As usual, our first order of business is to hash out a charter for the
working group.  Many of you have already seen it privately, and it was
circulated and discussed briefly within the APPS area working group
session in Taipei and its mailing list.  Attached is the latest version,
a product of all of the above.

(Continue reading)

HECTOR SANTOS | 17 Dec 03:40 2011

Re: Fwd: Re: [spfbis] SPFBIS proposed charter

This effort definitely needs a co-chair the counteract any ill 
direction this may take.I already see a security problem with the is 
proposed scope extension for the same reasons that any payload 
technology, i.e, Sender-ID, had - forcing high overhead on receivers 
to receive the DATA payload.  We been through these conflicts already 
and SenderID was forced to introduce the SMTP-level SUBMITTER protocol 
to help pre-empt and resolve this critical payload acception conflict. 
  This issue CAN NOT, MUST NOT and WILL NOT be ignored.  That along is 
enough to ignore this effort.

In short, the MAIL-FROM must be SPF verified first before any 
additional scope processing can be done.

    MAIL FROM:   SCOPE TAG, IF ANY (SPFBIS proposal)

    FAIL         don't bother

    PASS         check if available

    SOFT         This is always the case that we had, and why other
                 email authentication was considered to help the
                 indeterminate state.

Here is a heads up:

If this SPFBIS extended scope tag idea attempts to tell SPF receivers 
to bypass the MAIL FROM (or HELO/EHLO check),  then we have a serious 
APPEAL level security problem with this SPFBIS effort.  It would NO 
LONGER be SPF - but a different protocol altogether.

(Continue reading)

Scott Kitterman | 17 Dec 04:06 2011

Re: Fwd: Re: [spfbis] SPFBIS proposed charter

On Friday, December 16, 2011 09:40:14 PM HECTOR SANTOS wrote:
> This effort definitely needs a co-chair the counteract any ill 
> direction this may take.I already see a security problem with the is 
> proposed scope extension for the same reasons that any payload 
> technology, i.e, Sender-ID, had - forcing high overhead on receivers 
> to receive the DATA payload.  

Think if it the other way around.  Think of it as an additional tool that's 
avaialable if you decide to receive DATA.  It's not meant to force anything.

Scott K

HECTOR SANTOS | 17 Dec 07:12 2011

Re: Fwd: Re: [spfbis] SPFBIS proposed charter

Scott,

That's the point. Knowing how things will be ram, molded in such a WG 
with the principals involved, it isn't an option if one say its 
supports SPF-BIS. IOW, there will be those who will say you are not 
compliant if you don't support the new scope stuff.  That is not BIS work.

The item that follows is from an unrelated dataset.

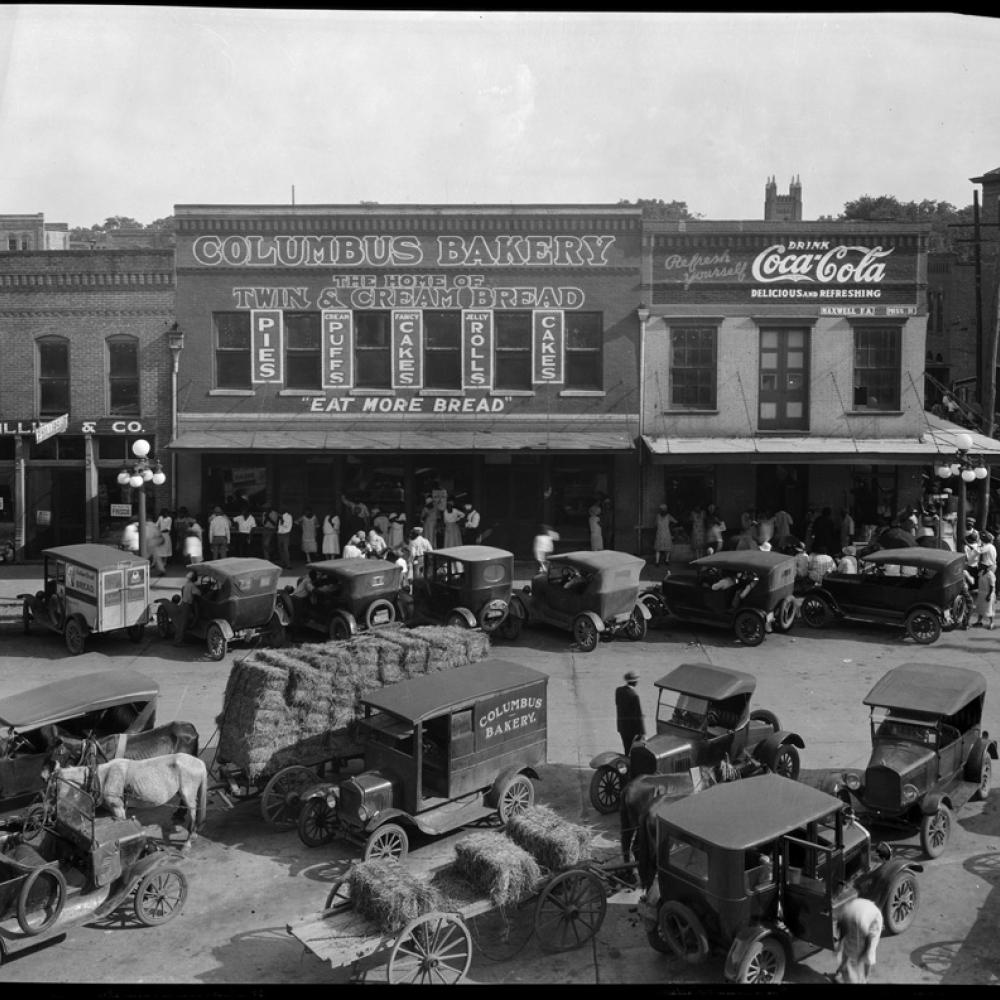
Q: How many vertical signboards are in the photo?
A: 5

This is all DEJA-VU.  We been threw this before with the SPF vs 
SENDER-ID issues and expecting new technologies to be more RFC5322 
related. Its why we once considered a HEAD proposal for these type of 
needs:

    http://www.isdg.net/public/ietf/drafts/draft-santos-smtphead-00.html

There will be problems with this SPFBIS with this scope introduction. 
You can not do this with the current widely adopted and implemented 
SPF protocol. For what purpose?  To stop the SMTP level lookup? 
Change its direction?  If so, thats a different protocol. People will 
get confused if they begin to focus on using a scope believing thats 
how SPF receivers will work - i.e. they won't expect they mail failing 
at the return path check by current SPF implementations or those that 
CHOICE to not support the SPFBIS because of compliance workings most 
likely to be injected in there.  This can only work if and only if, as 
I stated in the previous message the MAIL FROM check is not preempted. 
It has to work with a SOFT result or even FAIL, otherwise SPFBIS will 
introduce all sorts of security problems or erroneous expectations. 
But the new people focus on the scope, and don't get the normal return 
path setup right -  PROBLEMS! For sure!

SPF is simple. Straight forward - its an SMTP level lookup independent 
(Continue reading)

Murray S. Kucherawy | 18 Dec 05:24 2011

RE: Fwd: Re: [spfbis] SPFBIS proposed charter

> -----Original Message-----
> From: Scott Kitterman [mailto:spf2 <at> kitterman.com]
> Sent: Friday, December 16, 2011 7:07 PM
> To: spf-discuss <at> listbox.com
> Subject: Re: [spf-discuss] Fwd: Re: [spfbis] SPFBIS proposed charter
> 
> Think if it the other way around.  Think of it as an additional tool
> that's avaialable if you decide to receive DATA.  It's not meant to
> force anything.

Right.  Nobody's changing SPF itself.  In fact, the charter makes it perfectly clear that we're not to do that
at all, except to remove unused stuff or to apply changes or errata that have already been widely deployed.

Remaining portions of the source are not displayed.